Break-up of long-range coherence due to phase fluctuations in ultrathin superconducting NbN films

TL;DR

This study investigates how phase fluctuations cause the loss of long-range coherence in ultrathin NbN films, revealing a transition from conventional superconductivity to a phase-fluctuation-driven insulator as thickness decreases.

Contribution

It provides experimental evidence linking phase fluctuations to the superconductor-insulator transition in ultrathin NbN films using scanning tunneling spectroscopy.

Findings

Thicker films show homogeneous BCS-like superconductivity with vortices.

Thinner films exhibit reduced coherence peaks and spatial inhomogeneities.

At the thinnest limit, coherence peaks vanish and vortices are absent, indicating loss of phase coherence.

Abstract

Using scanning tunneling spectroscopy (STS), we address the problem of the superconductor-insulator phase transition (SIT) in homogeneously disordered ultrathin (2-15 nm) films of NbN. Samples thicker than 8 nm, for which the Ioffe-Regel parameter $k_F l \geq 5.6$, manifest a conventional superconductivity : A spatially homogeneous BCS-like gap, vanishing at the critical temperature, and a vortex lattice in magnetic field.
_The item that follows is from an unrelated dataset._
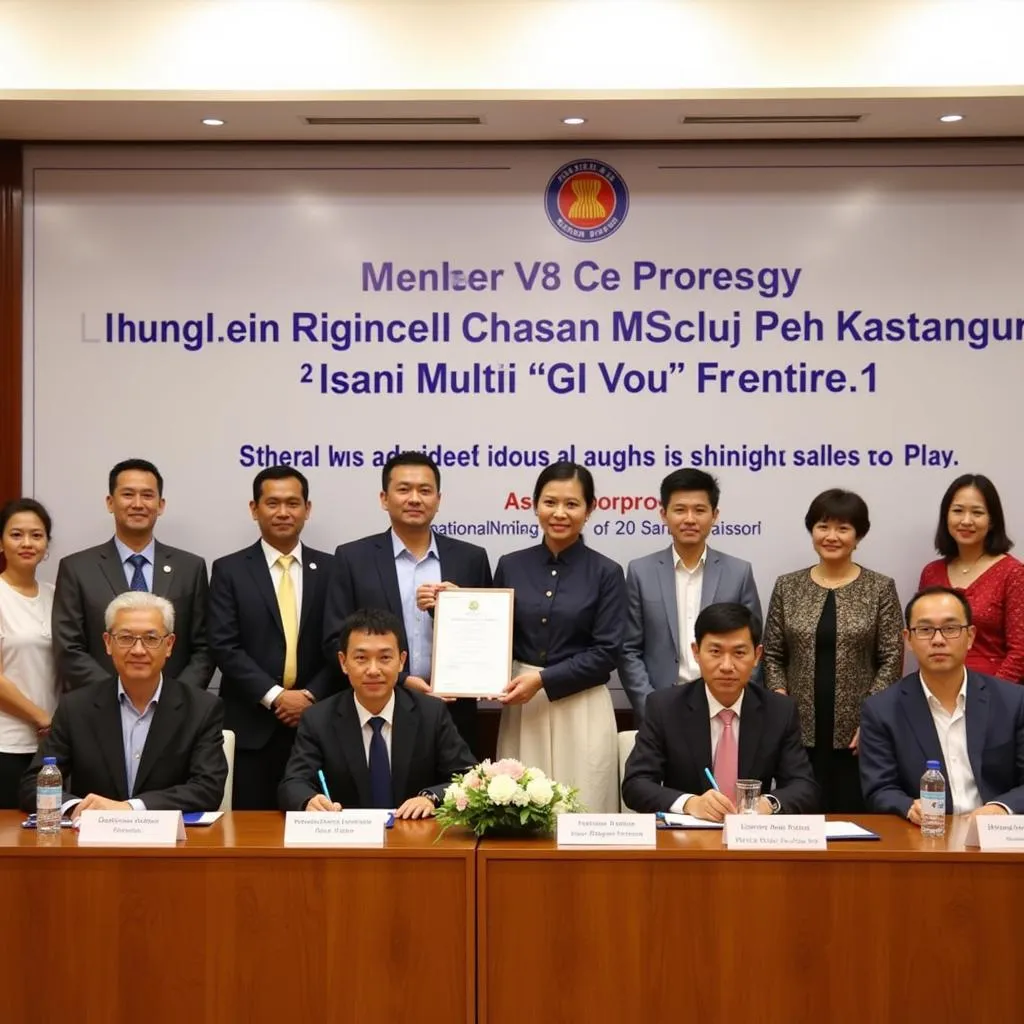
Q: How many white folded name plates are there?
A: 5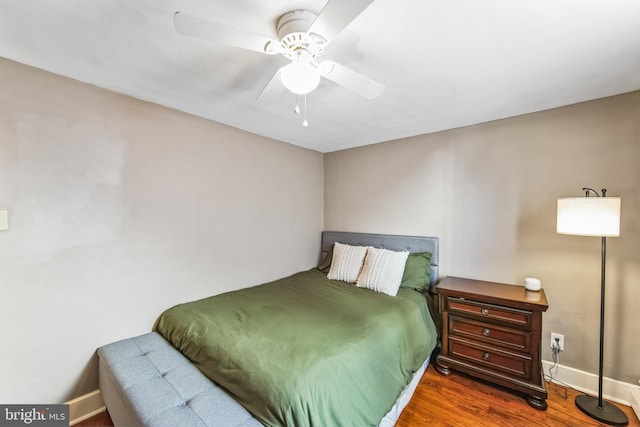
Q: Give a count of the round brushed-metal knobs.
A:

Upon thickness reduction, however, while $k_F l$ lowers, the STS revealed striking deviations from the BCS scenario, among which a progressive decrease of the coherence peak height and spatial inhomogeneities. The thinnest film (2.16 nm), while not being exactly at the SIT ($T_C \approx 0.4 T_{C-bulk}$), showed astonishingly vanishing coherence peaks and the absence of vortices. In the quasi-2D limit, such clear signatures of the loss of long-range phase coherence strongly suggest that, at the SIT the superconductivity is destroyed by phase fluctuations.